- **Instructions to follow**
Only lines with the word "this" are wanted; copy each of them from the listing below.

- **Records supplied**
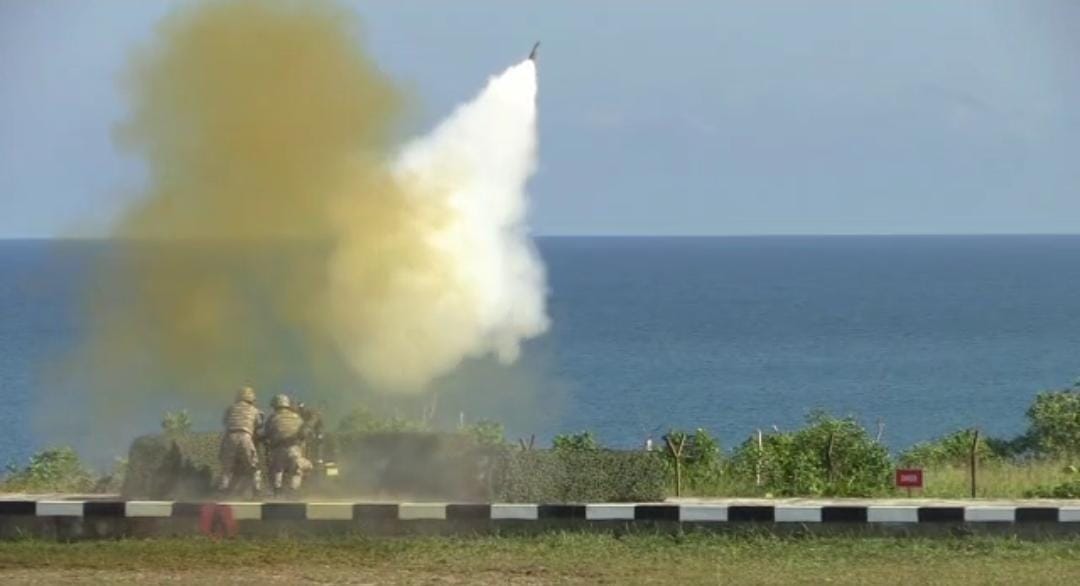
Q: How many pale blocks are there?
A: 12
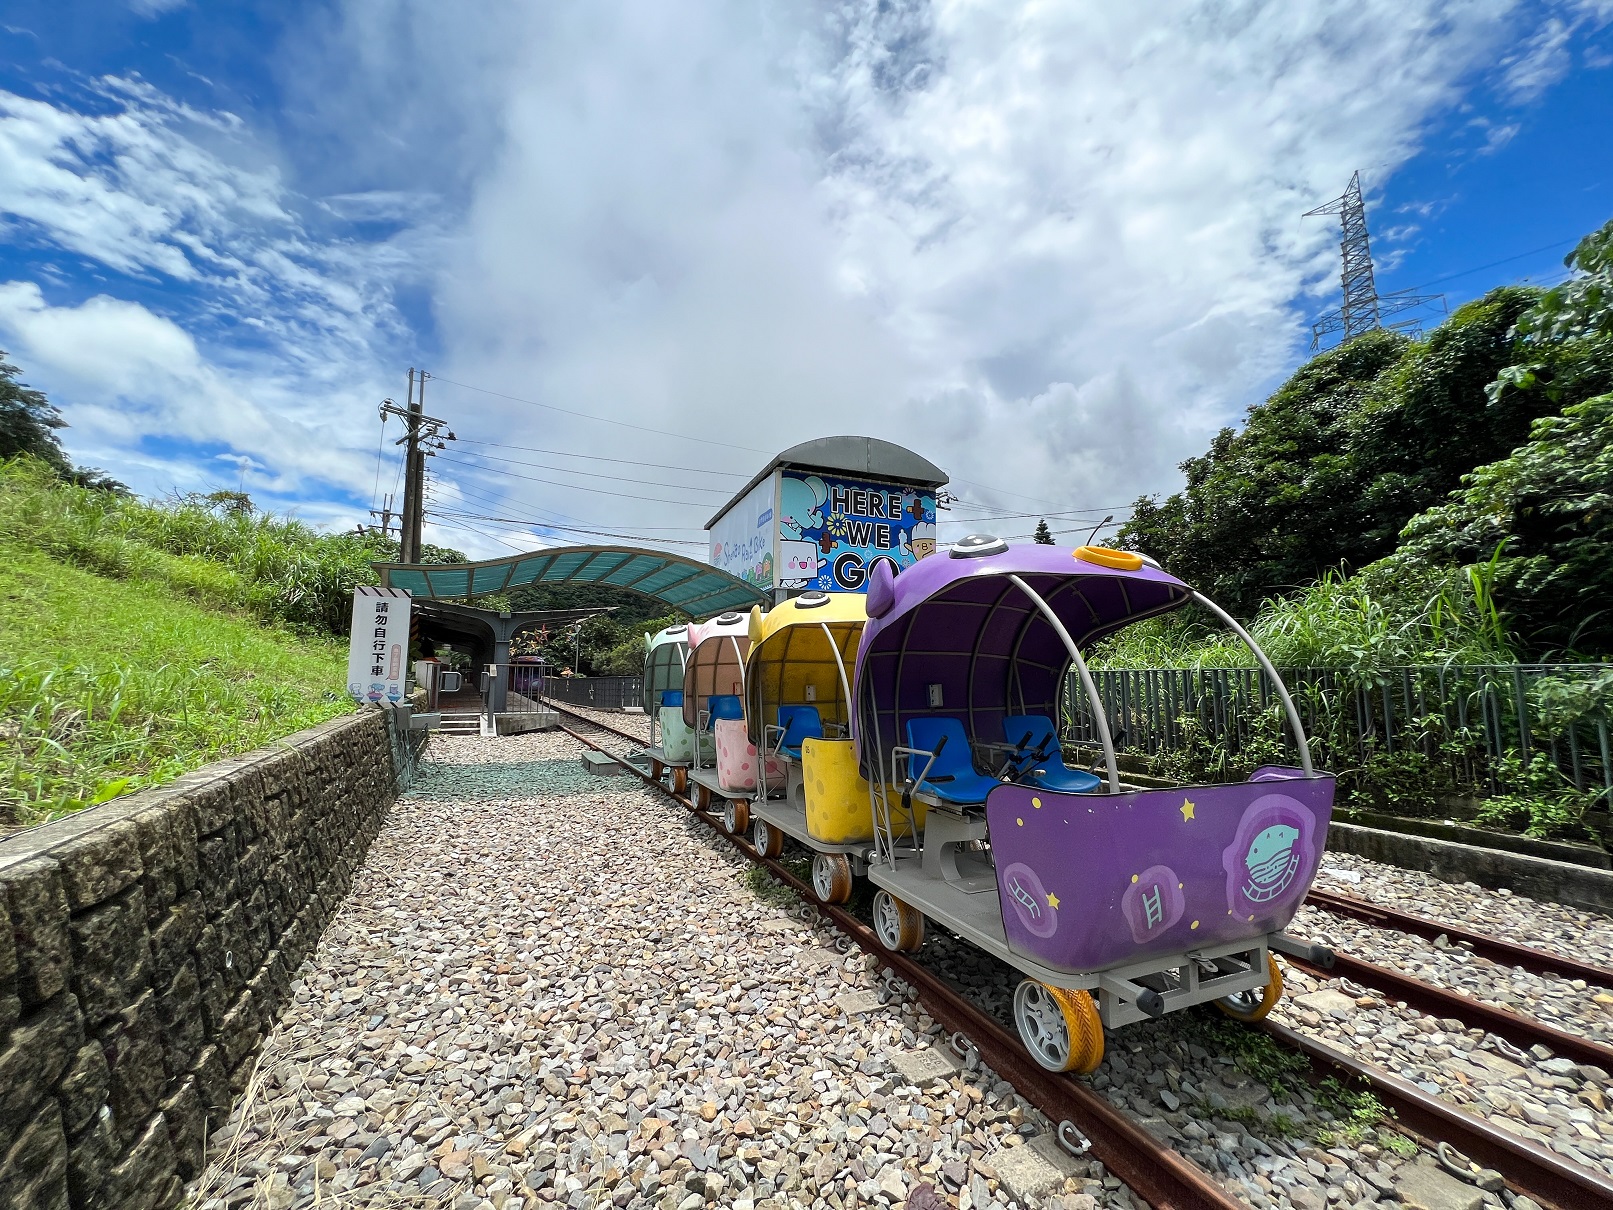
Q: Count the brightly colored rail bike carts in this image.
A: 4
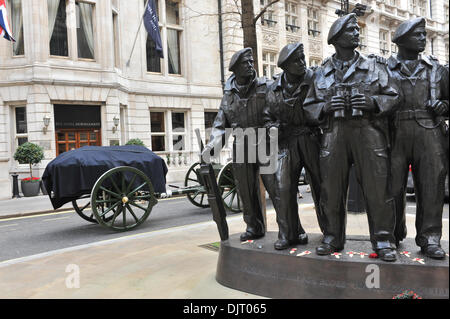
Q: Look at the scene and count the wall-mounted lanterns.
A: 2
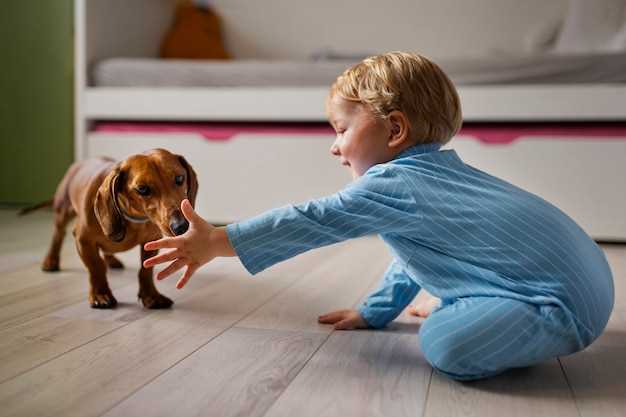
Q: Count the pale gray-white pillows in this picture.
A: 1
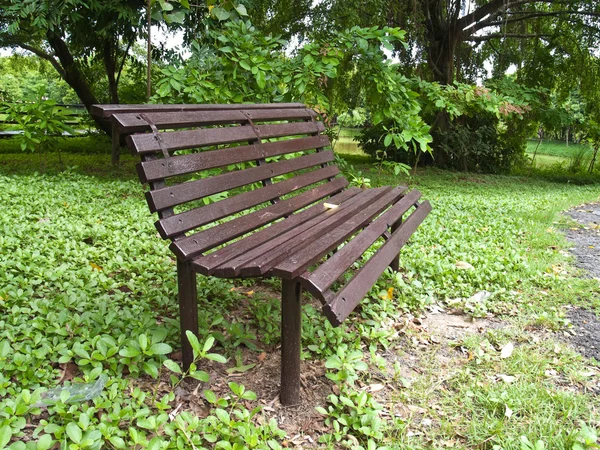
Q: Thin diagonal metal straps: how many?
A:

--

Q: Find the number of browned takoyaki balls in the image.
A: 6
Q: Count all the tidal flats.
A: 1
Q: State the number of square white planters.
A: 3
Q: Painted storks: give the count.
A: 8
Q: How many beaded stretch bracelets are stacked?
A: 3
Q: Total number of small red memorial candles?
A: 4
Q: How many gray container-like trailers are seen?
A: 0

- **Solution**
Q: Count the brightly colored rail bike carts in this image.
Q: Count the pale gray-white pillows in this picture.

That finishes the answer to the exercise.